Mist lingered on the escarpment, occasionally lifting to reveal snippets of the mountain. At sunrise the following morning, the cloud broke apart, peaks floating like islands above the valleys below—moments that quietly sustain long journeys.
Arno continued alone for a time, navigating in near-zero visibility. Basotho herders appeared soundlessly through the mist, moving across the high ground as they have for generations. Nights in caves brought a different rhythm—rain on rock, wandering thoughts, enforced stillness. After five days, the news arrived: Mix had torn her anterior talofibular ligament (ATFL) off the bone (for a second time). This attempt was over for her. And at this point, Arno decided to descend from the mountains. He had traversed as far as Giant’s Castle Pass.
A Journey Re-shaped
However, the journey did not end—it changed shape.
In the months that followed, passes were completed in segments, often with friends. Winter brought snow and clarity. Mnweni weekends delivered some of the Berg’s most dramatic routes—Nguza, Manxome, Pins—each demanding humility. Further south, Didima, Tlanyaku, and Xeni North offered waterfalls, wildflowers, and contrast. Katana yielded only on its third attempt, teaching patience more effectively than success ever could.
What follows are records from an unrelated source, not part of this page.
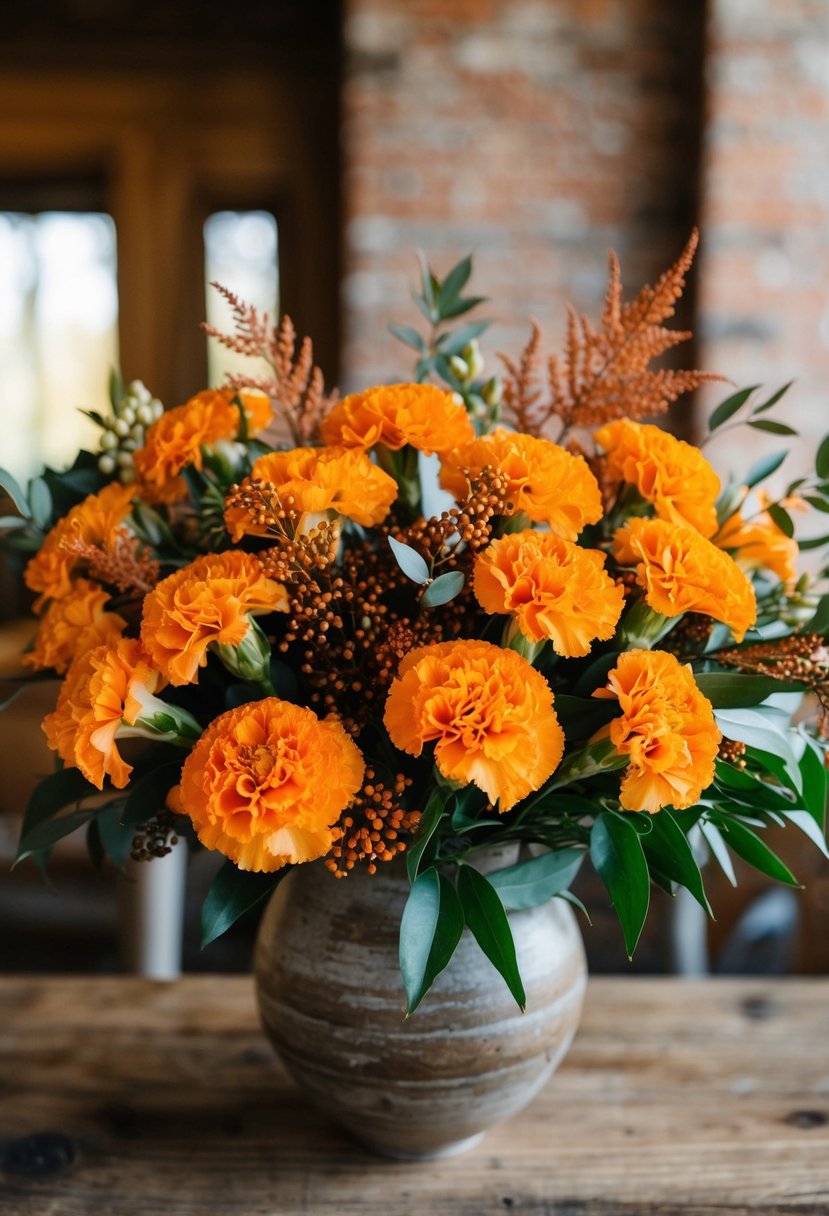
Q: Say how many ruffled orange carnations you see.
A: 15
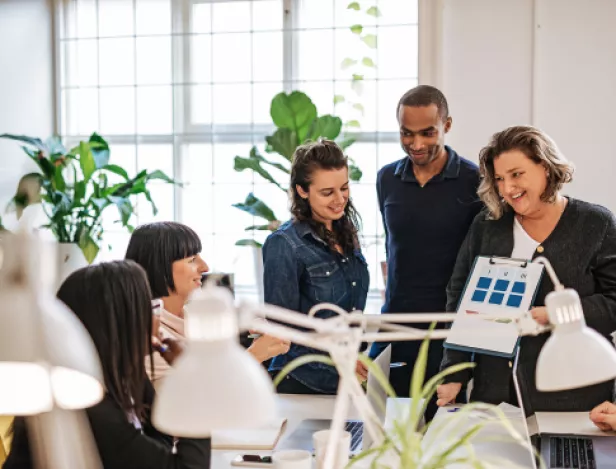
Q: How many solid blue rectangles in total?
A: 6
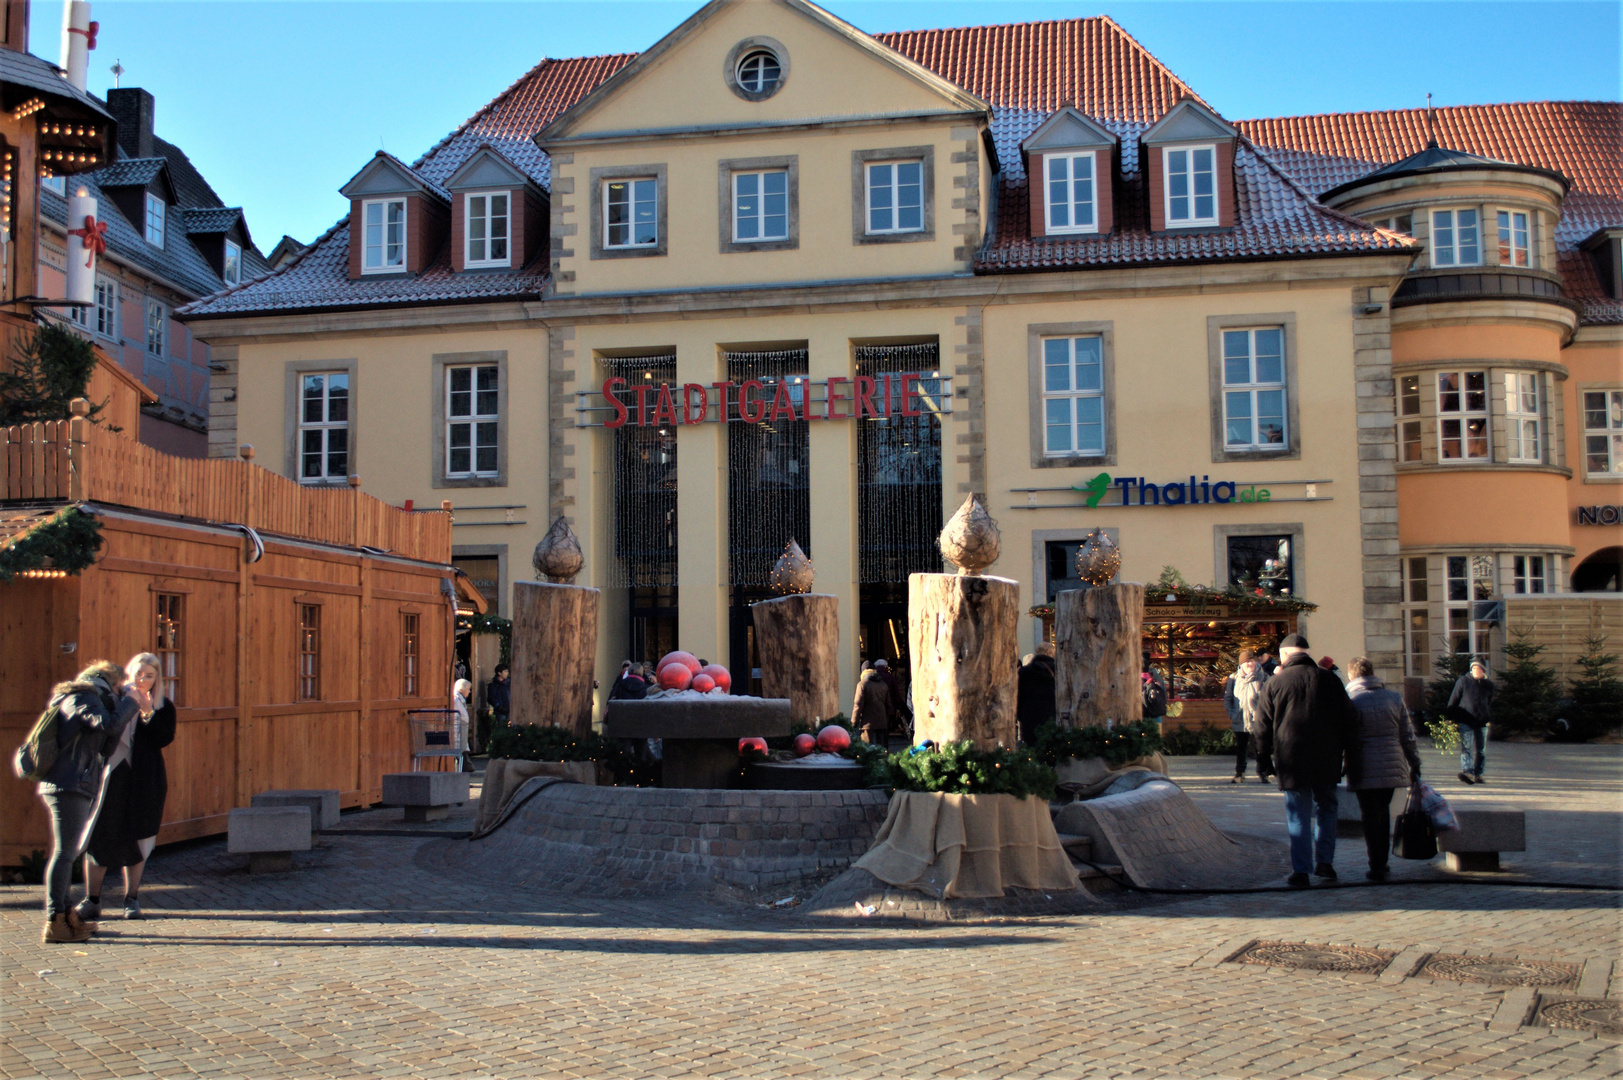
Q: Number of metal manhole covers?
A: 3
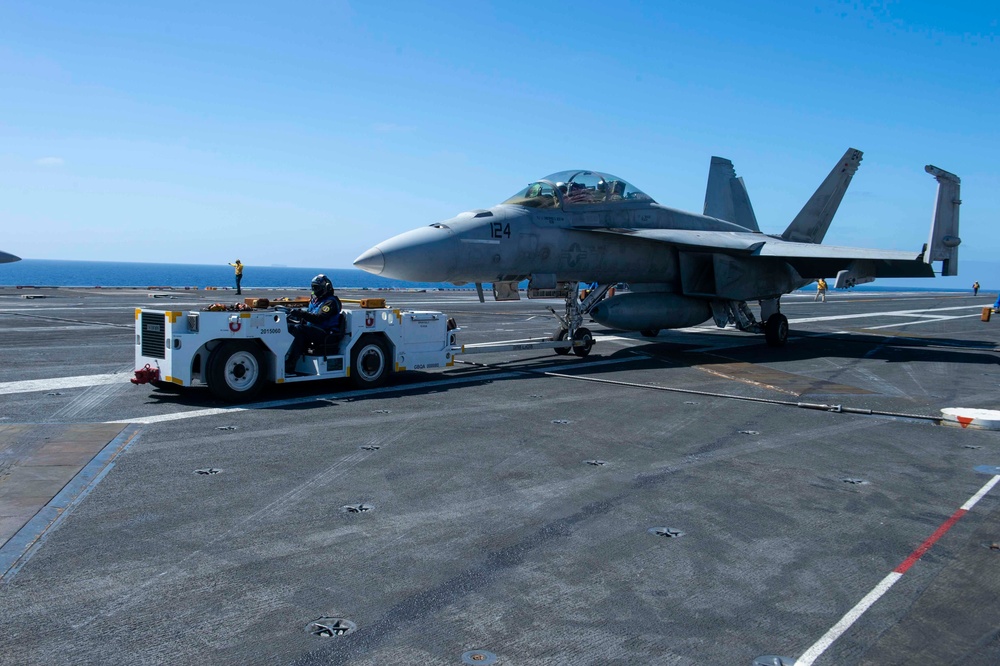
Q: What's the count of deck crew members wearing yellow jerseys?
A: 3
Each return felt like continuation rather than restart. The thread remained intact.
Walking Home
Walking Home was never about efficiency. It was about relationships—between people, place, and purpose. About learning to move through a landscape with attention and respect, and accepting that progress is not always linear. Some journeys deepen precisely because they resist being rushed.
We are deeply grateful to our sponsors: Salomon, Gegrond, Garmin, and Forever Fresh and the MCSA YEA! (Young Explorer Award) grant. To date, we have completed 50 passes, walked 584 kms, gained 46 724 m of elevation, and raised R307 403 for the Kinship Programme’s environmental education work.
Two trips remain in the Northern and Central Berg. Walking Home 2.0 begins in April 202, a 19-day expedition to complete all marked passes south of Giants Castle.
The project continues: a living testament to movement, attention, and stewardship in the mountain, and to the understanding that sometimes, the longest way home teaches us how to listen.